## TRY IT
Looking at the data below, state how many lines contain "white". No other words are wanted.

─── RECORDS PROVIDED ───

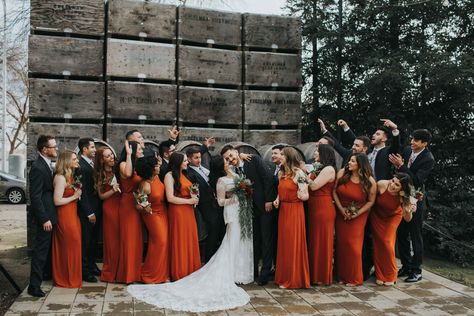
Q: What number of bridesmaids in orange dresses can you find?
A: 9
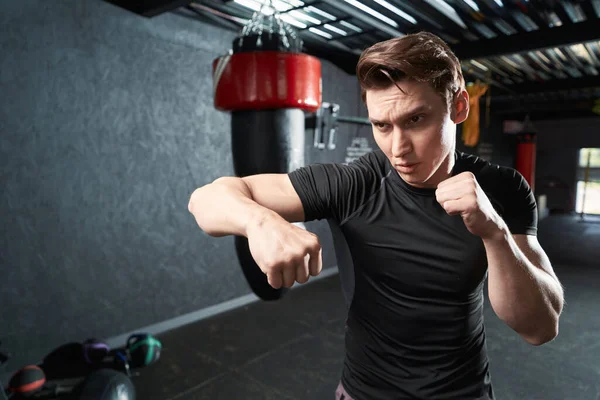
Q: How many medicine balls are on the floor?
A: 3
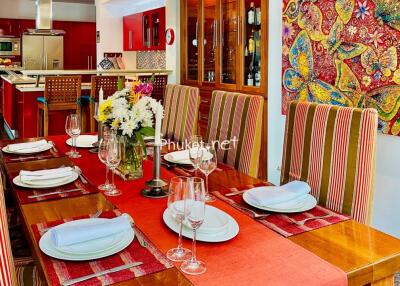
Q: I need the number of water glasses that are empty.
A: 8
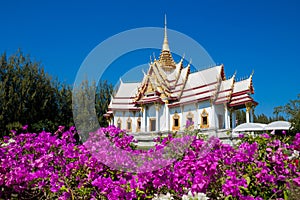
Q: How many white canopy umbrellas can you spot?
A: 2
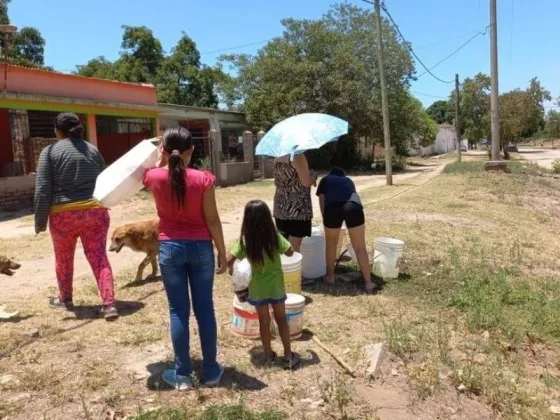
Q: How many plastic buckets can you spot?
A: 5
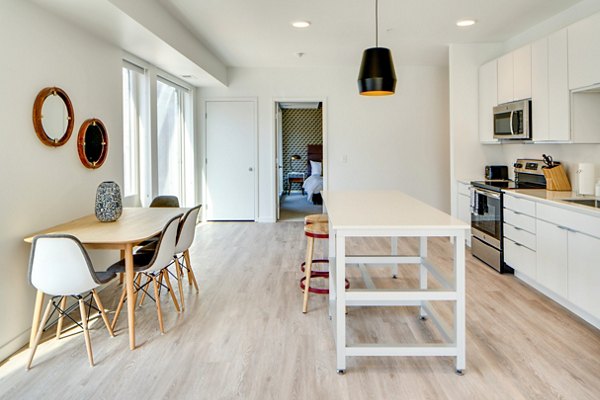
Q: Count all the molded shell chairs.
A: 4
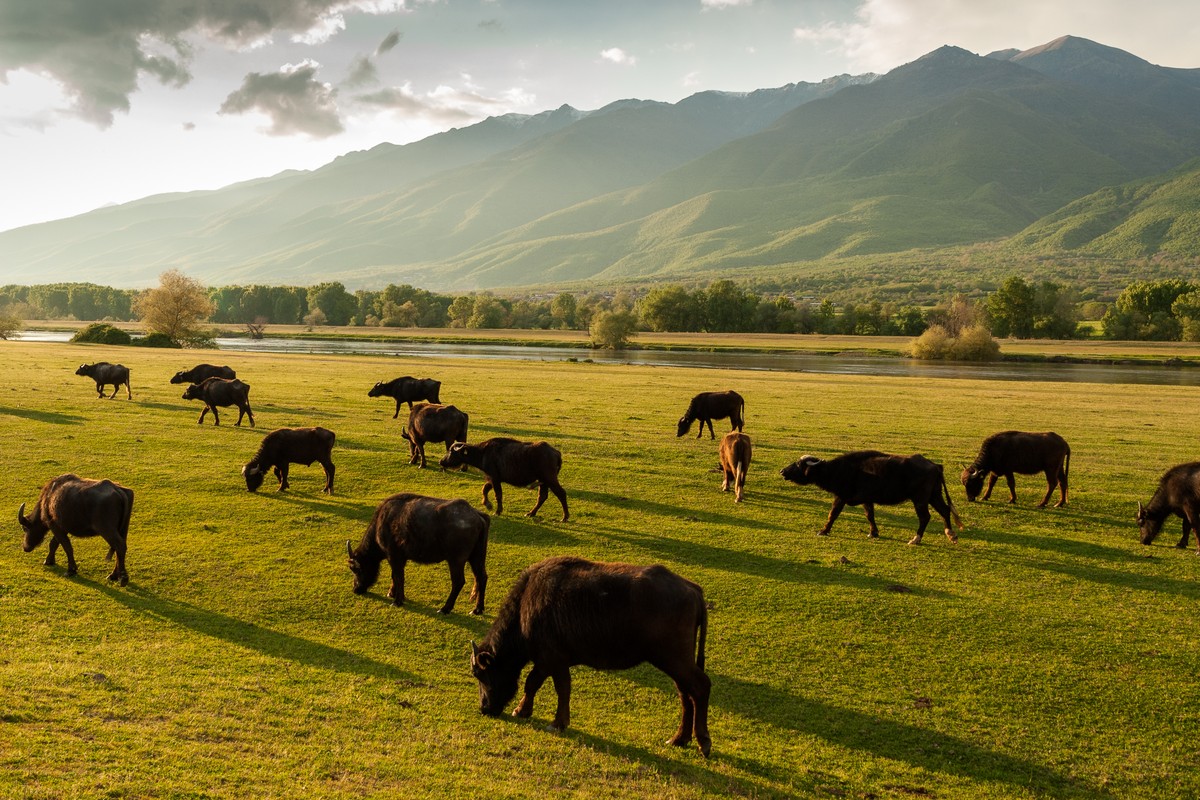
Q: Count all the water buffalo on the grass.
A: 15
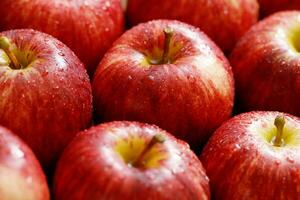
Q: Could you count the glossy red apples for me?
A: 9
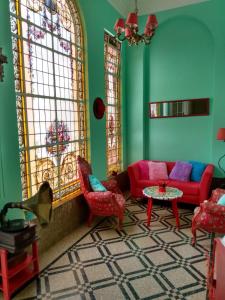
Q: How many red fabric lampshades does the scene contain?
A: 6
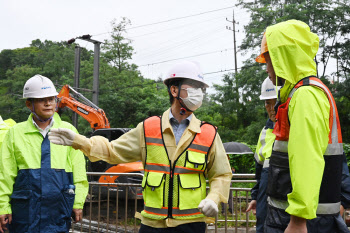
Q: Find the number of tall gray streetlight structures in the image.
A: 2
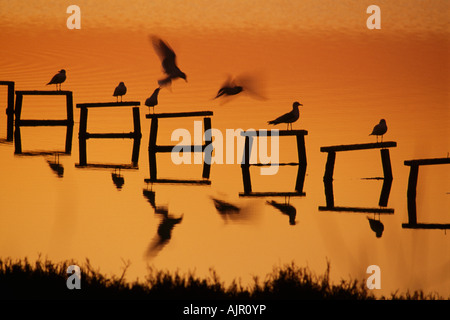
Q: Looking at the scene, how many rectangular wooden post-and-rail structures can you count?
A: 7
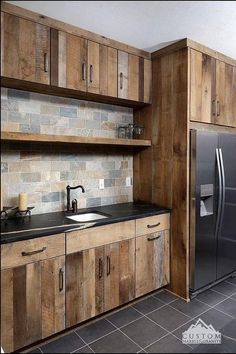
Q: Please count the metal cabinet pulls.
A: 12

───
─── RECORDS PROVIDED ───

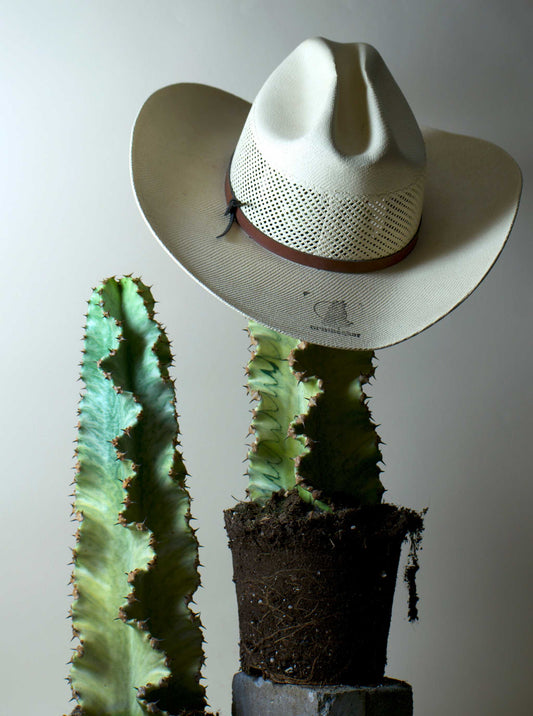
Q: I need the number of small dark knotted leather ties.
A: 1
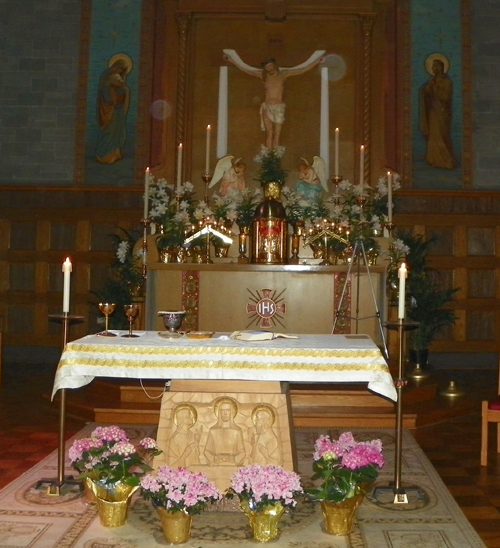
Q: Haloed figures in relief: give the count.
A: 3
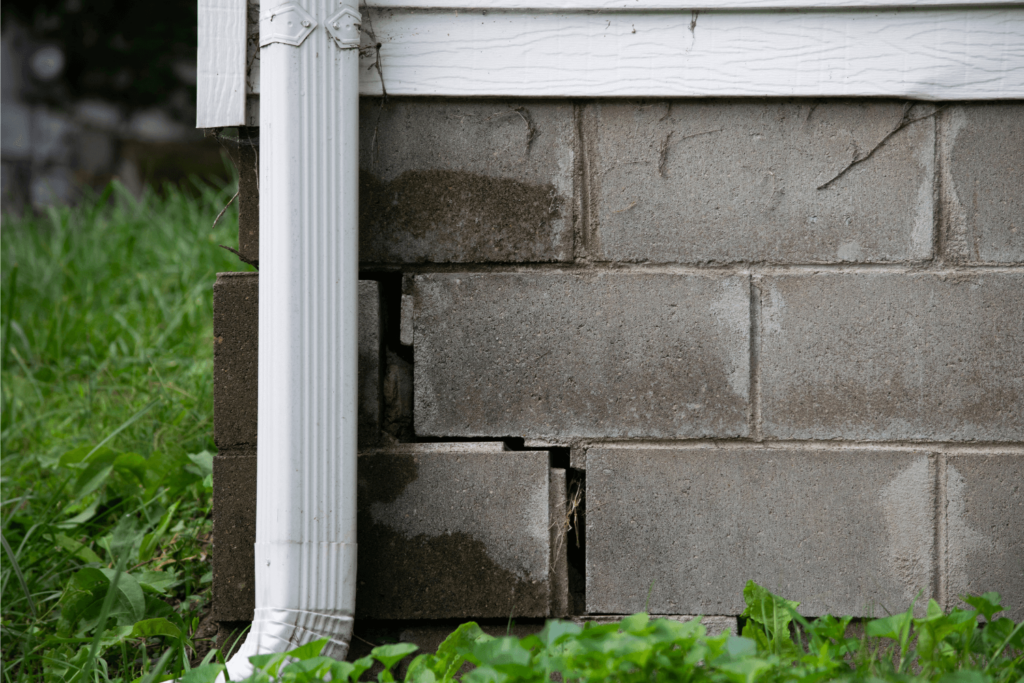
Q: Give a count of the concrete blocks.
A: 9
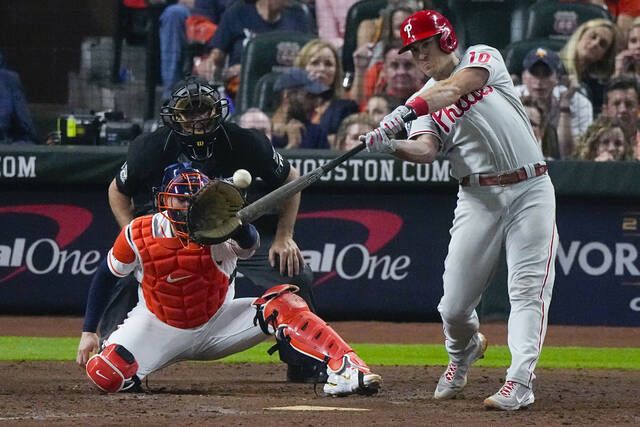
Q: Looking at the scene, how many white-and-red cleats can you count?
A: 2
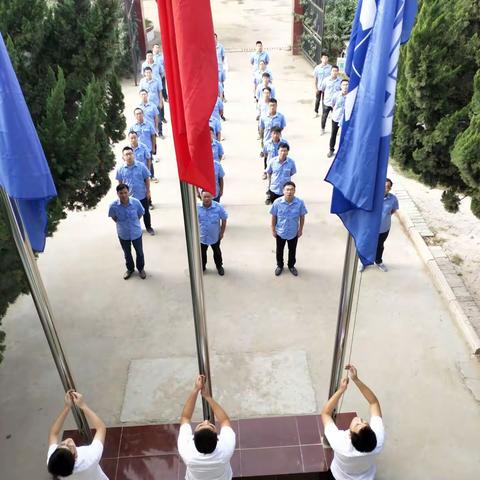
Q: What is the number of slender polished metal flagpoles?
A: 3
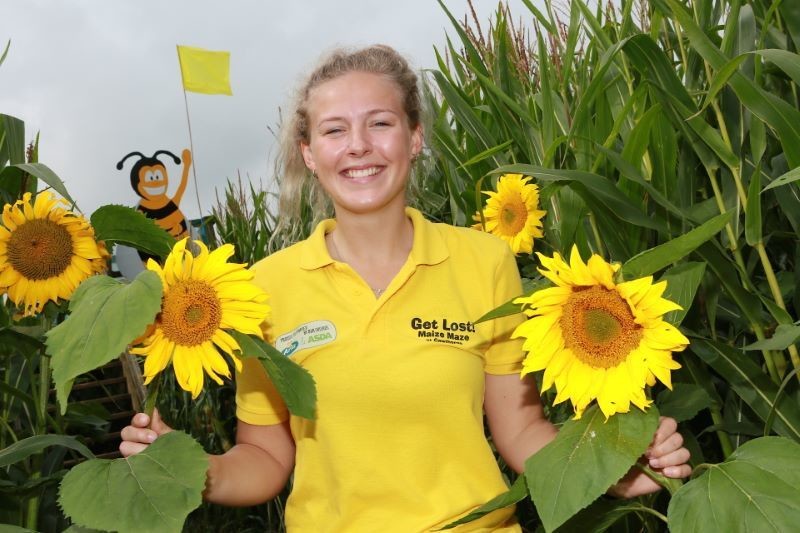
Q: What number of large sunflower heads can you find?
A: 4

───

## EXERCISE RESULT
2